Task directions -
Go through the lines of the material and count the ones with the word "this". Give that count alone.

Excerpted data -
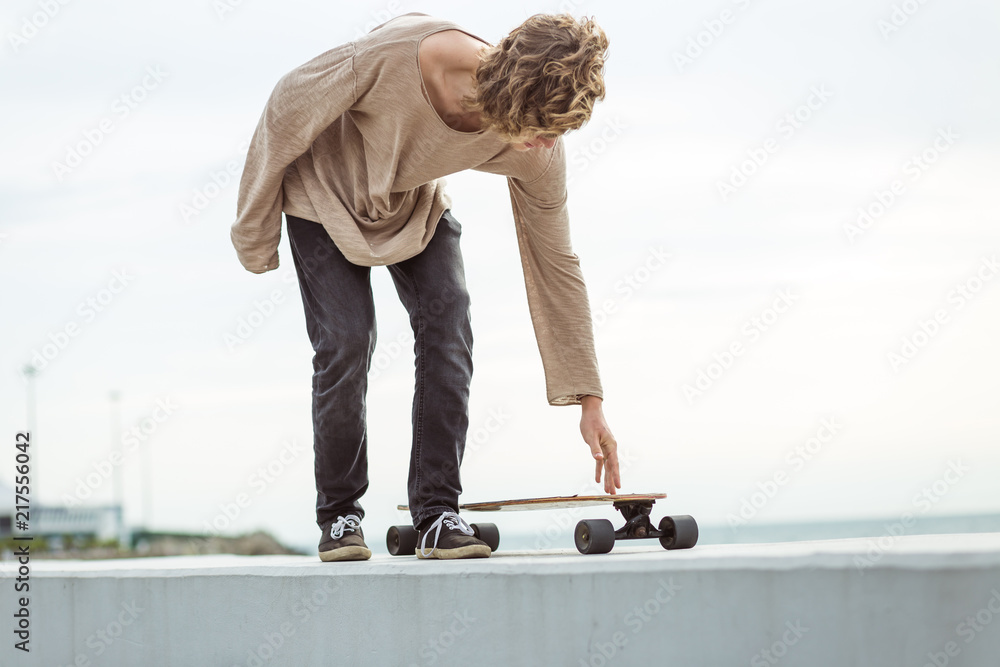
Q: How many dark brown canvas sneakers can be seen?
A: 2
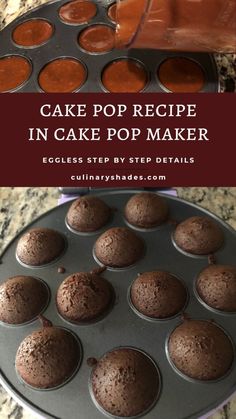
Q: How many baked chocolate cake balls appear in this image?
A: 12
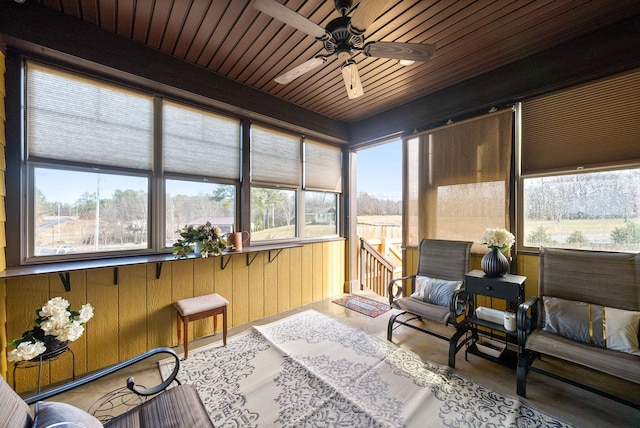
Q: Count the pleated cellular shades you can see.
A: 5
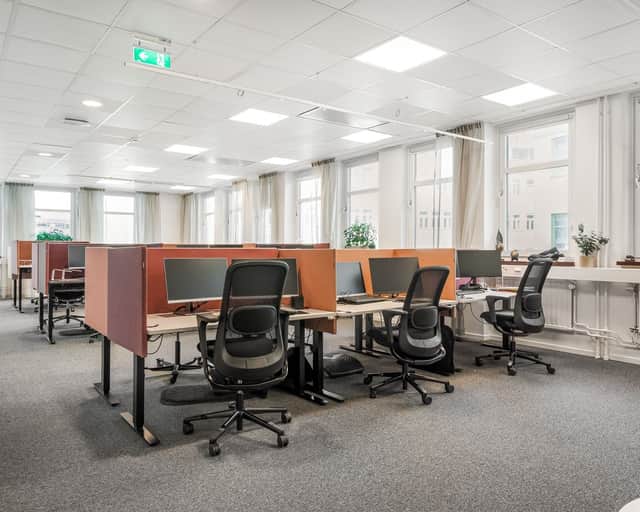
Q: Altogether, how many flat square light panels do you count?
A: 10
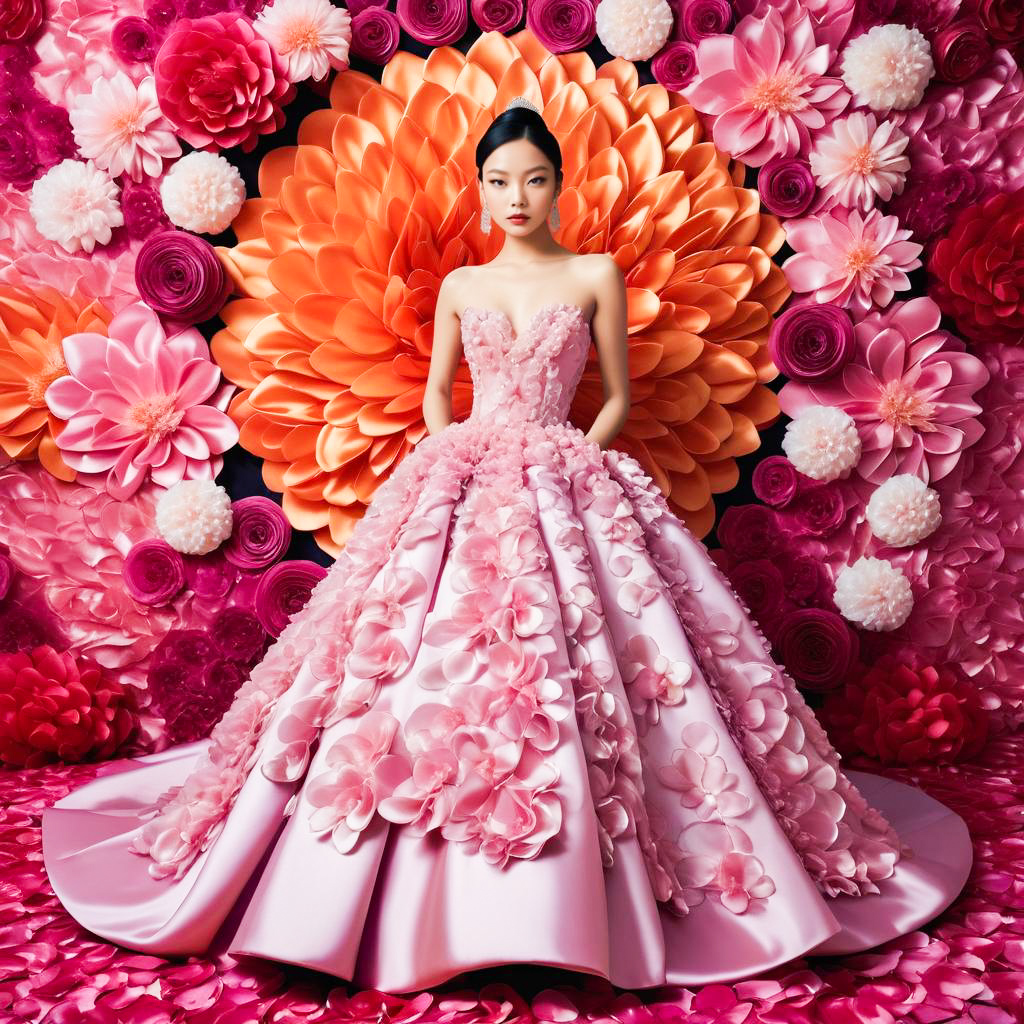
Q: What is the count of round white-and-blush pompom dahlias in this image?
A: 8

Answer area -
2